Yes, that is the problem - the dog goes over with his drive and cannot handle it anymore. Now the logic of the breeder goes like this: a slap in the face (or something similar) suddenly drops the drive and then he listens again.

I don't have any problems on the training field - when we are training, he is really focused. The problem is in more relaxed situations, like dog parks etc.


----------



## Arlene/Archer (Mar 7, 2013)

Jarkko said:


> Yes, that is the problem - the dog goes over with his drive and cannot handle it anymore. Now the logic of the breeder goes like this: a slap in the face (or something similar) suddenly drops the drive and then he listens again.
> 
> I don't have any problems on the training field - when we are training, he is really focused. The problem is in more relaxed situations, like dog parks etc.



Jarkko, the slap in the face is more likely to get you badly bitten in a redirected burst of aggression/frustration. He won't learn anything other than you're not to be trusted in times of high tension or stress. 
You're doing the right thing already, work within the dog's threashold, keep doing that. If you have a friend with a calm older dog, get them to assist in training. Use whatever distraction your dog might favour, some dogs go for food, mine goes for a squeaky toy. And honestly at 10 months, he's still very much a puppy, it might be aggression, it might have a touch of fear to it too. Just be patient and keep training.


----------



## rapala (Mar 10, 2013)

I feel your pain... I have an 8 month old boy who is a puppy at home but a Lion once we are outside... When it gets too over and out of control I do nudge him slowly and it does actually break his concentration on the barking and then i stand infront of him and make him sit and wait... If you see a dog on the street try to keep him by your side and you being infront of him and in control rather than him being infront and in control... Im no expert but it seems to help a bit... yes just a bit.. Im still learning


----------



## Jarkko (Feb 7, 2013)

Arlene/Archer said:


> Jarkko, the slap in the face is more likely to get you badly bitten in a redirected burst of aggression/frustration. He won't learn anything other than you're not to be trusted in times of high tension or stress.
> You're doing the right thing already, work within the dog's threashold, keep doing that. If you have a friend with a calm older dog, get them to assist in training. Use whatever distraction your dog might favour, some dogs go for food, mine goes for a squeaky toy. And honestly at 10 months, he's still very much a puppy, it might be aggression, it might have a touch of fear to it too. Just be patient and keep training.

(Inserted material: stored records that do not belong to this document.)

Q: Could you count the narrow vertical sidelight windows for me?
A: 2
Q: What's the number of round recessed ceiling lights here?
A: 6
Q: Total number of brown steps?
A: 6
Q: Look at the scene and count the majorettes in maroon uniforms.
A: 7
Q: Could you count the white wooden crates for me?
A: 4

The thing is that all this started just a few weeks ago, at the same time as he started to fully rise leg and act more "male". And this is fully expected, he was the alpha puppy in the litter, always pushing other puppies down, very dominant. I fully accept his dislike towards other males, as long as he is happy to train with me. I don't need him to play with other dogs, that's fine. But he still needs to behave when on leash!

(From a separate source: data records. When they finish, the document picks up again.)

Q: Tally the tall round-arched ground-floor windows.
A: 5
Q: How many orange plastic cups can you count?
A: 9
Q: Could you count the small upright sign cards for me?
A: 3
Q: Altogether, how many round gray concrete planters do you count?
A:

We had a puppy meeting couple of days ago, all from the same litter. First we took a short walk to cool him down (that was very difficult). When things settled, I let him to play with the other puppies. He immediately attacked his brother, so I had to separate him. This happened three times. After that he was much calmer, but still acting like a rooster, marching around with erect tail. Other puppies were totally shocked and fearful of him. So in the end, he was playing with me and the other dogs were playing together. After that, we went on to our training, tracking and some early bite work, and everything went fine. But I decided that this sort of thing never happens again, I need to do something.


----------



## GSDElsa (Jul 22, 2009)

Errr. If your dog is truly dominant you are going to be in a world of hurt inflicting pain. Do you do schh? If so talk to your td. I would go more the route of suppression but I think it's hard to really know what's going on. .. is he dominant. .. reactive. ...insecure? Without seeing it is hard to know.


----------



## Jarkko (Feb 7, 2013)

GSDElsa said:


> Errr. If your dog is truly dominant you are going to be in a world of hurt inflicting pain.


What do you mean?



> Do you do schh? If so talk to your td. I would go more the route of suppression but I think it's hard to really know what's going on. .. is he dominant. .. reactive. ...insecure? Without seeing it is hard to know.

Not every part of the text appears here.